Directions for this task. From the line containing "Q: Tally the grilled cherry tomatoes." to the final line of the entries, copy each line exactly. Pictures stay out.

┌─ Dataset content

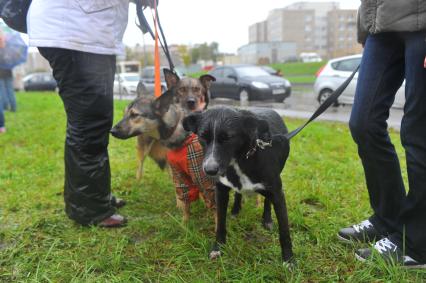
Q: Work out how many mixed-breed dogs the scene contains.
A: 3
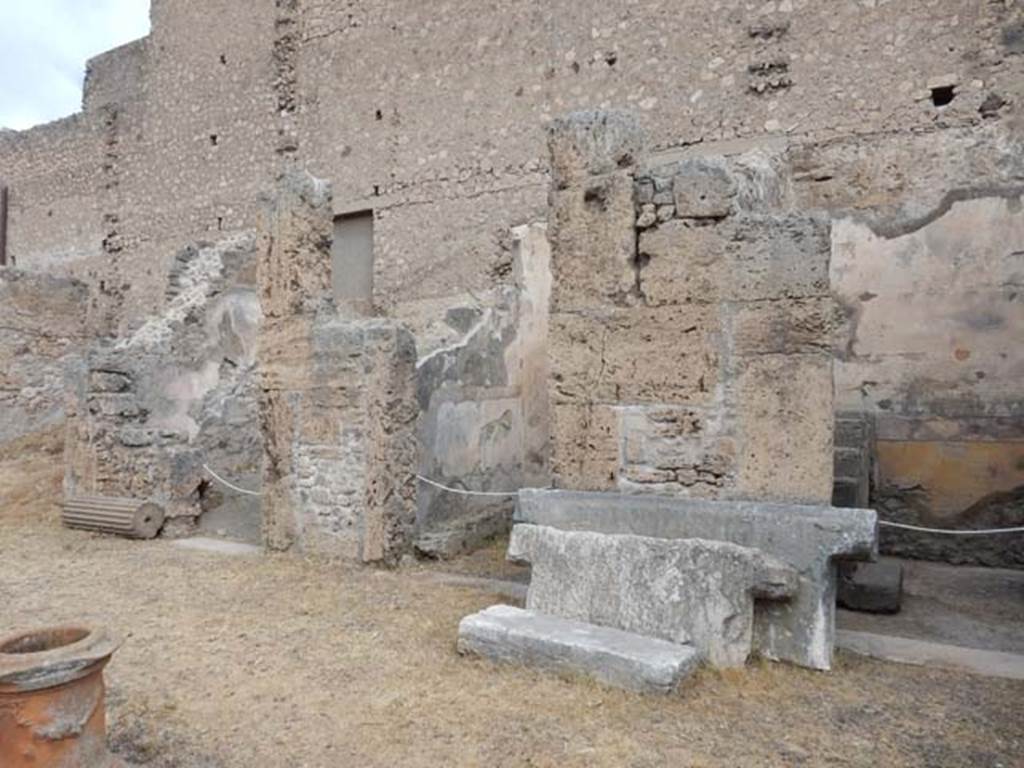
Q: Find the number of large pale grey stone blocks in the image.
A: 3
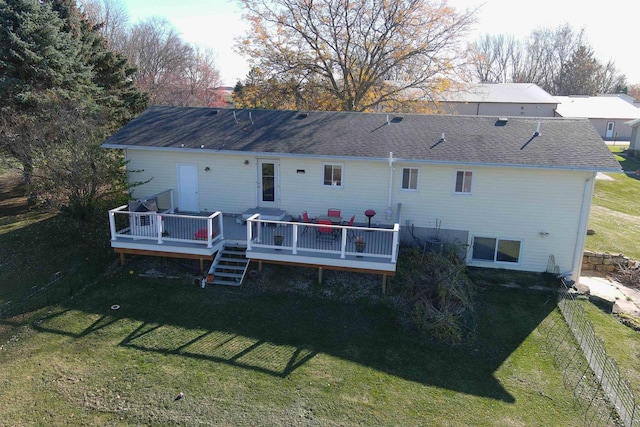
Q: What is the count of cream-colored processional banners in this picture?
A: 0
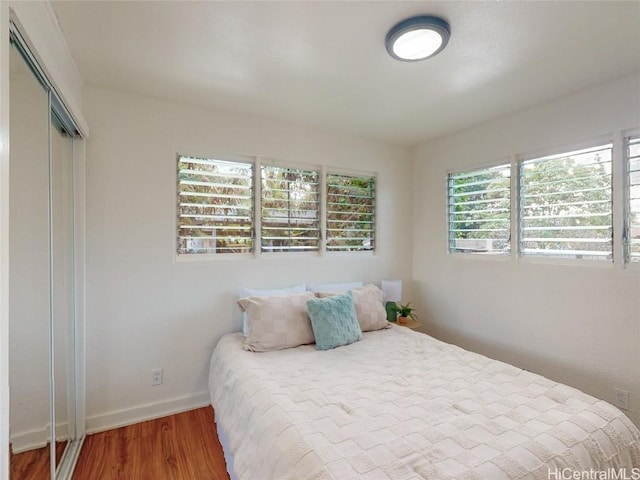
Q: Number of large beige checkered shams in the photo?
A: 2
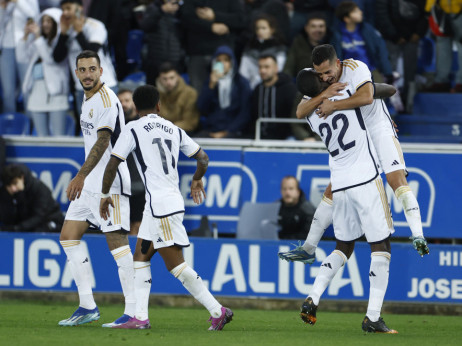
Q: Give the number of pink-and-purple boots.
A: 2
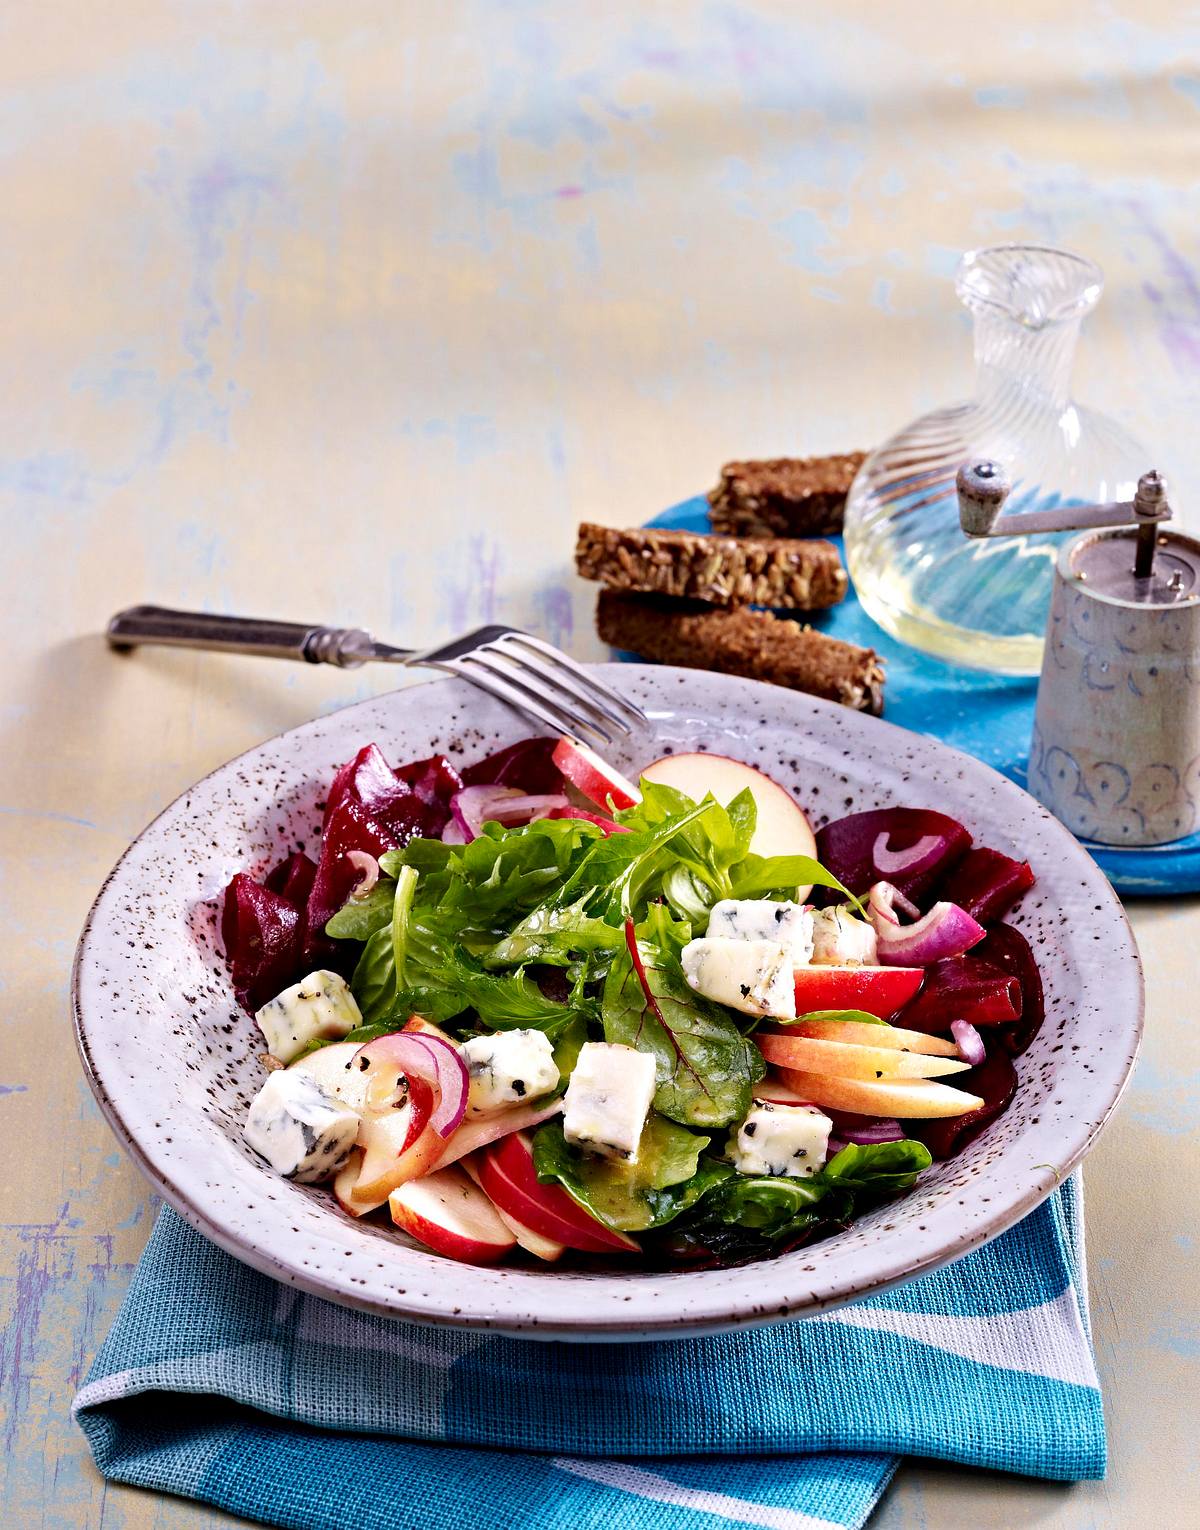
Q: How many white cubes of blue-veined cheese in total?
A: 8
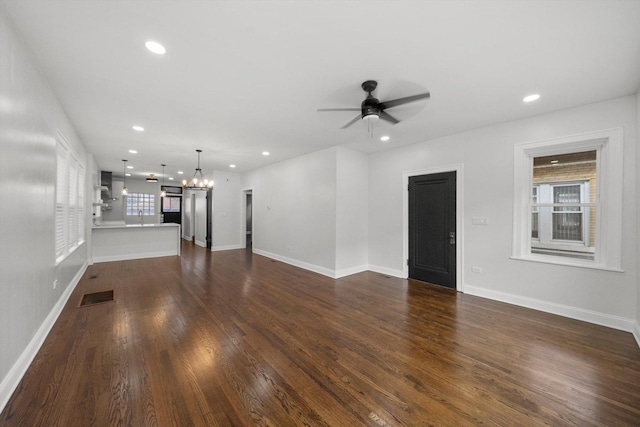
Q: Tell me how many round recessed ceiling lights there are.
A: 11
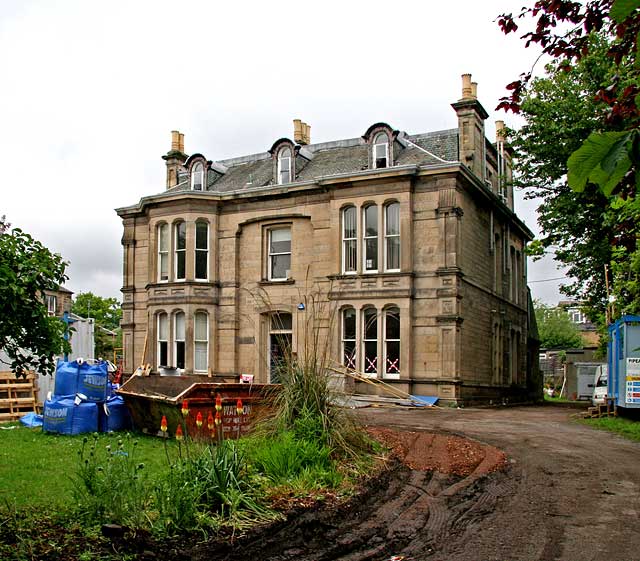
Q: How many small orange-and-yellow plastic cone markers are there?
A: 0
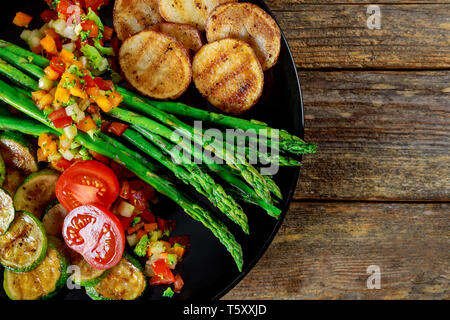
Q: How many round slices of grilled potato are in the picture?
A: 6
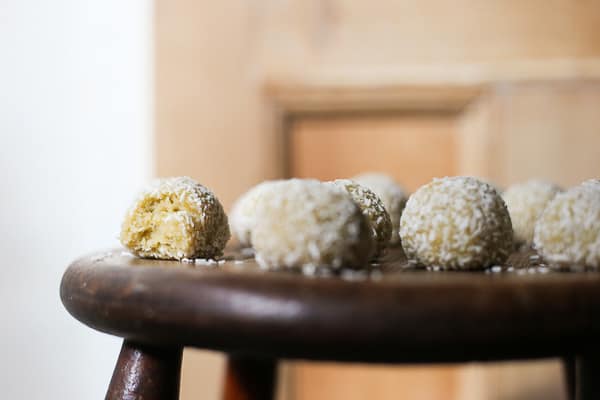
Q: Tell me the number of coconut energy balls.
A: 8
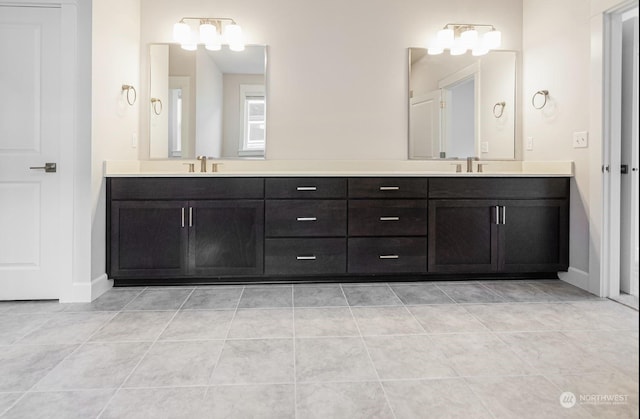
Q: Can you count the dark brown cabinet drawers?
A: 6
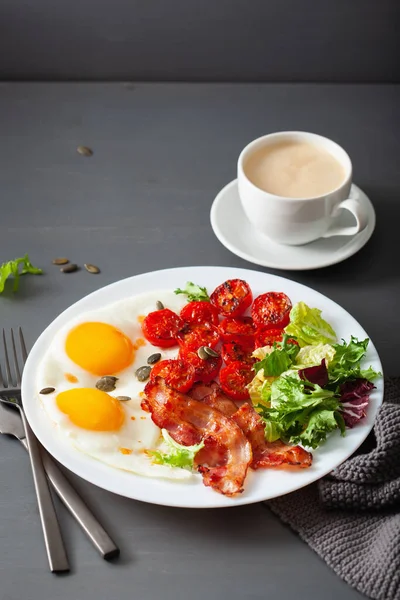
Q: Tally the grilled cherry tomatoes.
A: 11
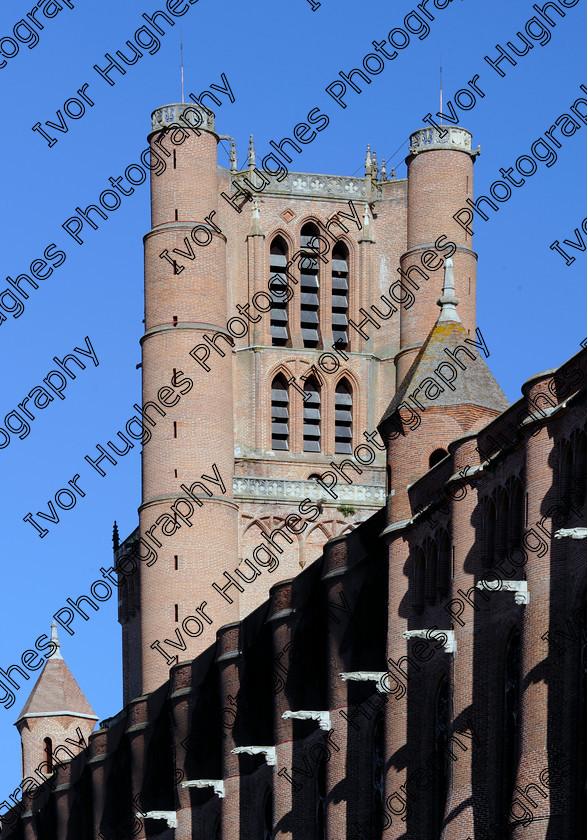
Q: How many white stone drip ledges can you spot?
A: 8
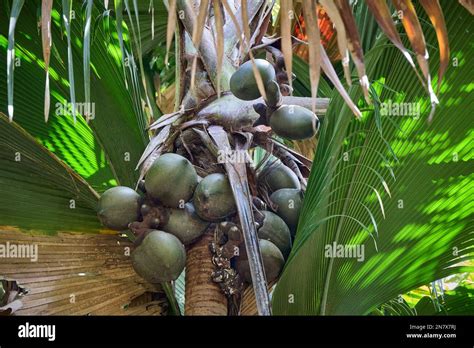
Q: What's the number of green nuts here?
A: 11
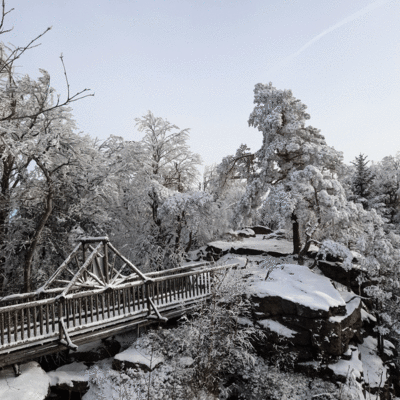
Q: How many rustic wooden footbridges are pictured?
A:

└─

Answer to this exercise.
Q: Tally the grilled cherry tomatoes.
A: 11
Q: How many white stone drip ledges can you spot?
A: 8
Q: What's the number of green nuts here?
A: 11
Q: How many rustic wooden footbridges are pictured?
A:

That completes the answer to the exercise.